REQUIRED WORK: Take every line of the material below that includes the string "scene" and copy it out.

(RAW DATA begins)

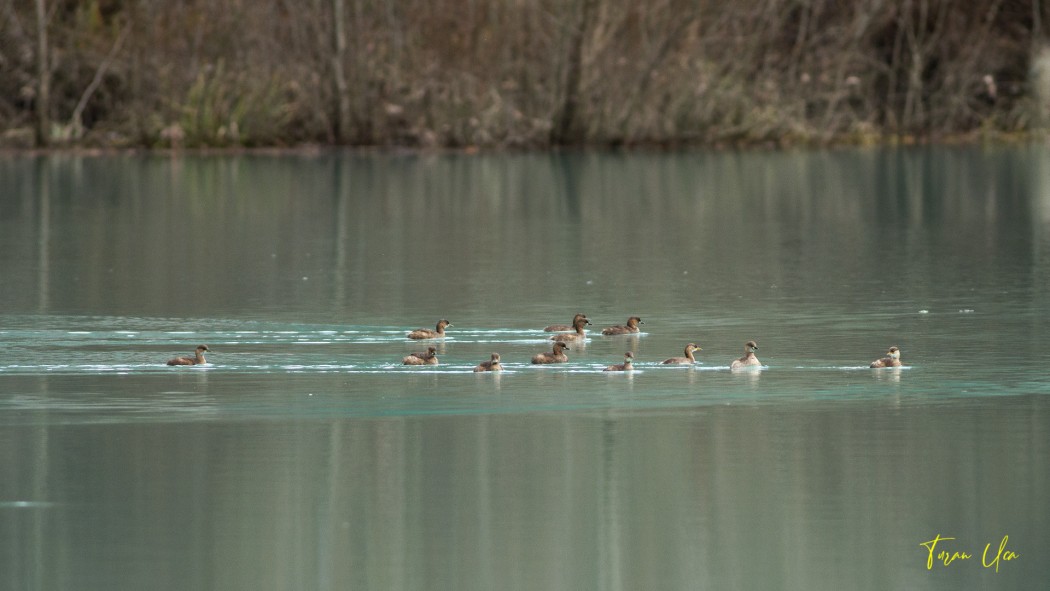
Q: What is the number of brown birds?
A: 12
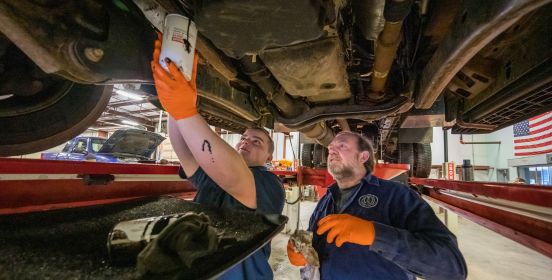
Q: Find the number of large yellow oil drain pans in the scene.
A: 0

(RAW DATA ends)
(RAW DATA begins)

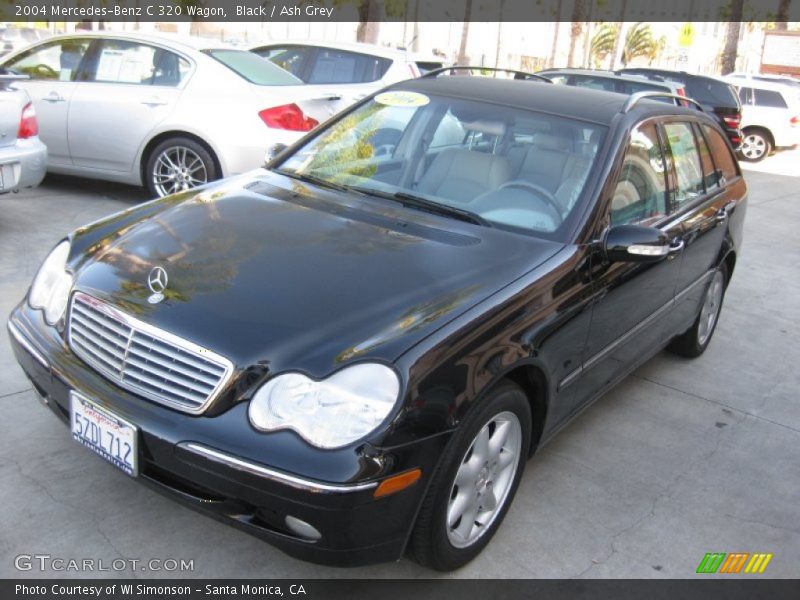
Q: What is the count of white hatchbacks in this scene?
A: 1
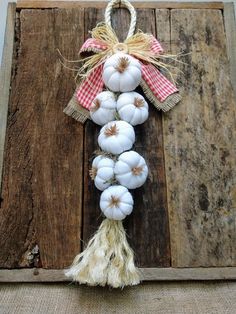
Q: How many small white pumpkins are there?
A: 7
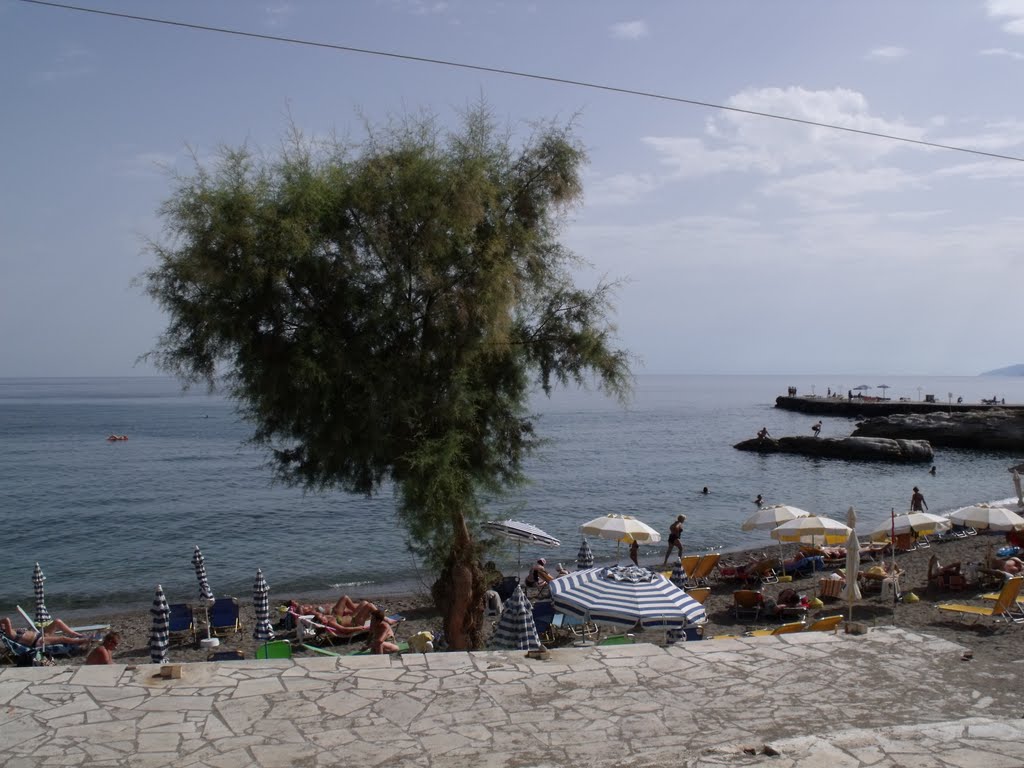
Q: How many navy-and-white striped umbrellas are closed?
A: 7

(RAW DATA ends)

ANSWER:
Q: Find the number of large yellow oil drain pans in the scene.
Q: What is the count of white hatchbacks in this scene?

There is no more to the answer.